The platitude “When America sneezes, the world catches a cold” has long been used to underscore the crucial US role to guide global economic progression. That no longer is the case, perhaps. 
President Donald Trump’s inward-looking protectionist policies built firmly on his populist “America First” slogan is undermining the historical US lead as the growth engine to drive global economy, according to latest International Monetary Fund’s headline figures. 
The upshot: The world is leaning less on its biggest economy to sustain the global recovery. 
The global economy will expand 3.5% this year, up from 3.2% in 2016, and by 3.6% next year; unchanged forecasts for this year and next from projections in April.
The drivers of the recovery, however, are shifting with the world relying less on the US and UK and more on China, Japan and the eurozone. 
The IMF seems US growth at 2.1% this year and next, consistent with its June 27 annual assessment. In April, the fund forecast US growth of 2.3% and 2.5% respectively for 2017 and 2018 compared with an expansion by 1.6% in 2016.
For the Brexit-riven UK, the IMF chopped its growth forecast for this year by 0.3 percentage point to 1.7%.
Other countries are picking up the slack, though. 
The IMF’s projection for growth in China is 6.7% for 2017 and at 6.4% for 2018, an increase of 0.2 points from three months ago.

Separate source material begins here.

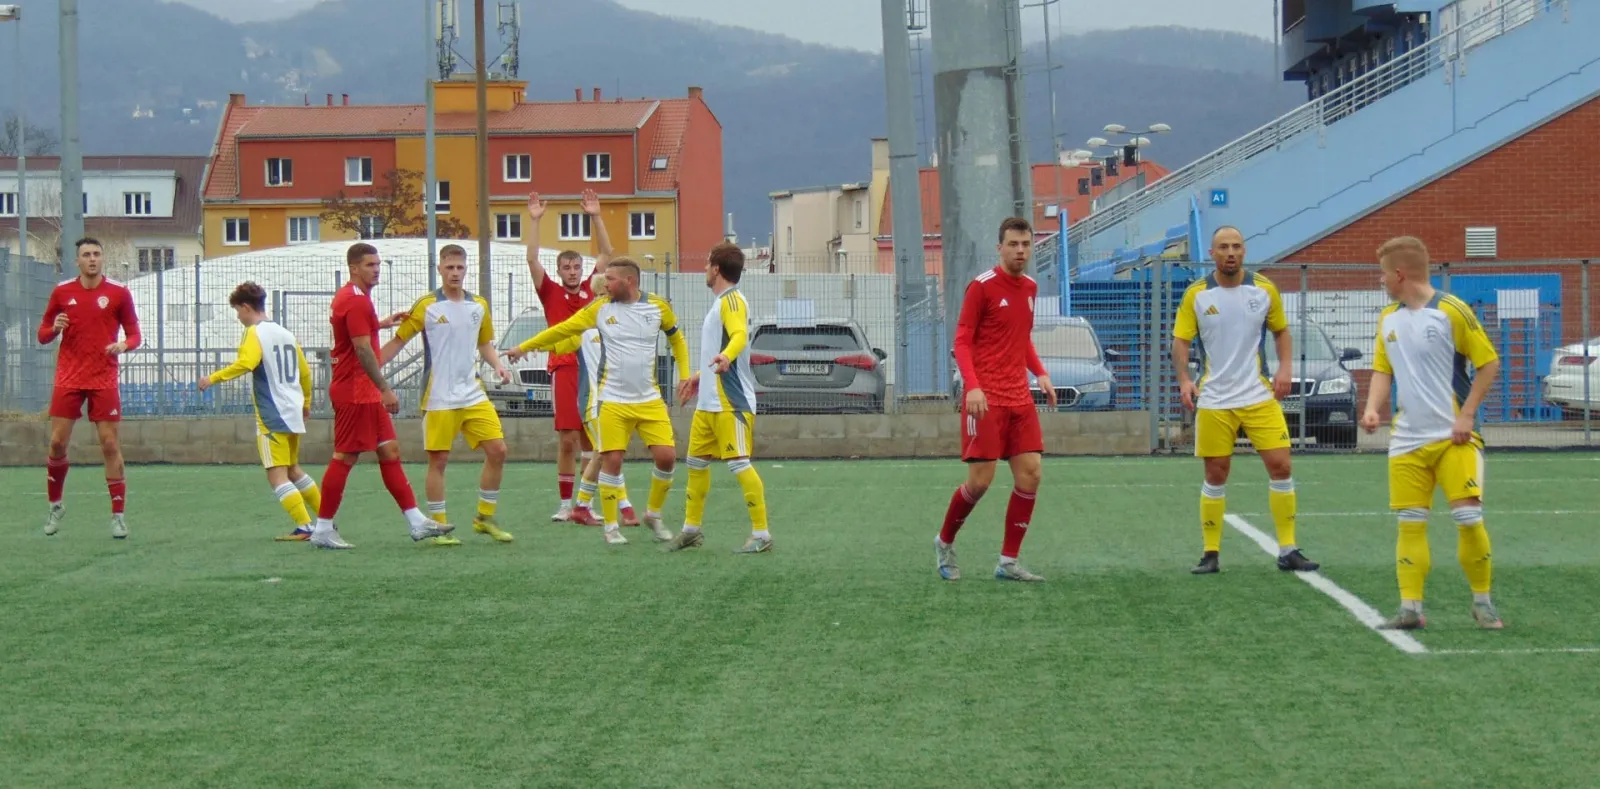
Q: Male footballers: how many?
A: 11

Japan is to grow at 1.3% this year, up 0.1 point from April, though IMF projects the economy will slow in 2018 to 0.6% growth.
The euro area as a whole will grow 1.9% this year, up 0.2 points from three months ago, and 1.7% in 2018, up 0.1 point. Canada will lead the Group of Seven, expanding at 2.5%, up 0.6 points from April. 
The dollar fell to its lowest in 14 months last week as investors discounted the ability of the Trump administration to deliver on its economic agenda after efforts by the Republican Senate to overhaul healthcare collapsed.
Close to 10 years since the world was brought to the brink by the financial crisis that originated in the US, economies are still struggling to heal. While risks to the global outlook are “broadly balanced” in the near term, medium-term risks are tilted to the downside, the IMF said.
The US economy entered 2017 with a solid head of steam, driven by consumer spending and a pickup in business investment. But Trump’s stoking of trade tensions has put that momentum at risk.
Will America get greater with Trump’s policies? A group of Nobel Prize-winning economists gave Trump and his policy plans the thumbs-down. “There is a broad consensus that the kind of policies that our president has proposed are among the polices that will not work,” said Joseph Stiglitz at the onset of this year. 
In a highly globalised world, free trade is good for all, creating wealth for every country by boosting competitiveness. But the populist backlash that has helped propel Trump to victory in the presidential race has only brought about protectionist walls to further divide the world.